## Instructions to follow
All entries are to be returned verbatim.

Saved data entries

---*---

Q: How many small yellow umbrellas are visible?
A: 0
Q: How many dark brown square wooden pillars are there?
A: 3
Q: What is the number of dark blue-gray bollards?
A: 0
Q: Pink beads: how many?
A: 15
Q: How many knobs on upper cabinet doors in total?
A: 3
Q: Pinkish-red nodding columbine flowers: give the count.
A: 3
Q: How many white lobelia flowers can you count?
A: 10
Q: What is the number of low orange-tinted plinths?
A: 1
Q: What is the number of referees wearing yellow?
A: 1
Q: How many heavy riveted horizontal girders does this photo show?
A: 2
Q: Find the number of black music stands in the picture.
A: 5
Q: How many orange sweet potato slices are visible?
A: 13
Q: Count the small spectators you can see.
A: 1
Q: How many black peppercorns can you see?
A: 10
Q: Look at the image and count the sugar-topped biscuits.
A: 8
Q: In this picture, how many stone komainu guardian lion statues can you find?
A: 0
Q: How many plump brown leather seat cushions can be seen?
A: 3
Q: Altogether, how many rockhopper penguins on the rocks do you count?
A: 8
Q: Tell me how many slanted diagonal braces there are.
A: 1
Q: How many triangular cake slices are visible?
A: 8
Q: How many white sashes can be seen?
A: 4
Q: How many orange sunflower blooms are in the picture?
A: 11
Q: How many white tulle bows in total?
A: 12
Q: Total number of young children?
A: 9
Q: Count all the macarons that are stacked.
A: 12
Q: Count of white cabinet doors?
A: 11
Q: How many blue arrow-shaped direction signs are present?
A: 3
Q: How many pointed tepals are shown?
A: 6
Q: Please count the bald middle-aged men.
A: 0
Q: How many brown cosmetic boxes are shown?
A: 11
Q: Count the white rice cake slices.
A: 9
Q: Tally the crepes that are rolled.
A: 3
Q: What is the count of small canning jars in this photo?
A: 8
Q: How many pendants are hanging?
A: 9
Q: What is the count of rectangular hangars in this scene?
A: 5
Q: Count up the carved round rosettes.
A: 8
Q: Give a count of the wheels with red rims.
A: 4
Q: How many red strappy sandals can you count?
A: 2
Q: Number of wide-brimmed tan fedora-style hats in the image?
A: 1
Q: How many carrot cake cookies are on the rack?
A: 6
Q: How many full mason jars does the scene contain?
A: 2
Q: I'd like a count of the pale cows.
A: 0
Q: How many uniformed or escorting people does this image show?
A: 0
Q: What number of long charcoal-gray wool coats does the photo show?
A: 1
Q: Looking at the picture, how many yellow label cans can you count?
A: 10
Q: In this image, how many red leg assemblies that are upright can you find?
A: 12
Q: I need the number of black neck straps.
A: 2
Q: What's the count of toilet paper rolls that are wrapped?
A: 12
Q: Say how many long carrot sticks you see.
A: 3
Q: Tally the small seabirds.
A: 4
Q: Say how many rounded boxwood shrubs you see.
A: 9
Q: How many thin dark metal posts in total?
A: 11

---*---

## Exercise solution
Q: How many small yellow umbrellas are visible?
A: 0
Q: How many dark brown square wooden pillars are there?
A: 3
Q: What is the number of dark blue-gray bollards?
A: 0
Q: Pink beads: how many?
A: 15
Q: How many knobs on upper cabinet doors in total?
A: 3
Q: Pinkish-red nodding columbine flowers: give the count.
A: 3
Q: How many white lobelia flowers can you count?
A: 10
Q: What is the number of low orange-tinted plinths?
A: 1
Q: What is the number of referees wearing yellow?
A: 1
Q: How many heavy riveted horizontal girders does this photo show?
A: 2
Q: Find the number of black music stands in the picture.
A: 5
Q: How many orange sweet potato slices are visible?
A: 13
Q: Count the small spectators you can see.
A: 1
Q: How many black peppercorns can you see?
A: 10
Q: Look at the image and count the sugar-topped biscuits.
A: 8
Q: In this picture, how many stone komainu guardian lion statues can you find?
A: 0
Q: How many plump brown leather seat cushions can be seen?
A: 3
Q: Altogether, how many rockhopper penguins on the rocks do you count?
A: 8
Q: Tell me how many slanted diagonal braces there are.
A: 1
Q: How many triangular cake slices are visible?
A: 8
Q: How many white sashes can be seen?
A: 4
Q: How many orange sunflower blooms are in the picture?
A: 11
Q: How many white tulle bows in total?
A: 12
Q: Total number of young children?
A: 9
Q: Count all the macarons that are stacked.
A: 12
Q: Count of white cabinet doors?
A: 11
Q: How many blue arrow-shaped direction signs are present?
A: 3
Q: How many pointed tepals are shown?
A: 6
Q: Please count the bald middle-aged men.
A: 0
Q: How many brown cosmetic boxes are shown?
A: 11
Q: Count the white rice cake slices.
A: 9
Q: Tally the crepes that are rolled.
A: 3
Q: What is the count of small canning jars in this photo?
A: 8
Q: How many pendants are hanging?
A: 9
Q: What is the count of rectangular hangars in this scene?
A: 5
Q: Count up the carved round rosettes.
A: 8
Q: Give a count of the wheels with red rims.
A: 4
Q: How many red strappy sandals can you count?
A: 2
Q: Number of wide-brimmed tan fedora-style hats in the image?
A: 1
Q: How many carrot cake cookies are on the rack?
A: 6
Q: How many full mason jars does the scene contain?
A: 2
Q: I'd like a count of the pale cows.
A: 0
Q: How many uniformed or escorting people does this image show?
A: 0
Q: What number of long charcoal-gray wool coats does the photo show?
A: 1
Q: Looking at the picture, how many yellow label cans can you count?
A: 10
Q: In this image, how many red leg assemblies that are upright can you find?
A: 12
Q: I need the number of black neck straps.
A: 2
Q: What's the count of toilet paper rolls that are wrapped?
A: 12
Q: Say how many long carrot sticks you see.
A: 3
Q: Tally the small seabirds.
A: 4
Q: Say how many rounded boxwood shrubs you see.
A: 9
Q: How many thin dark metal posts in total?
A: 11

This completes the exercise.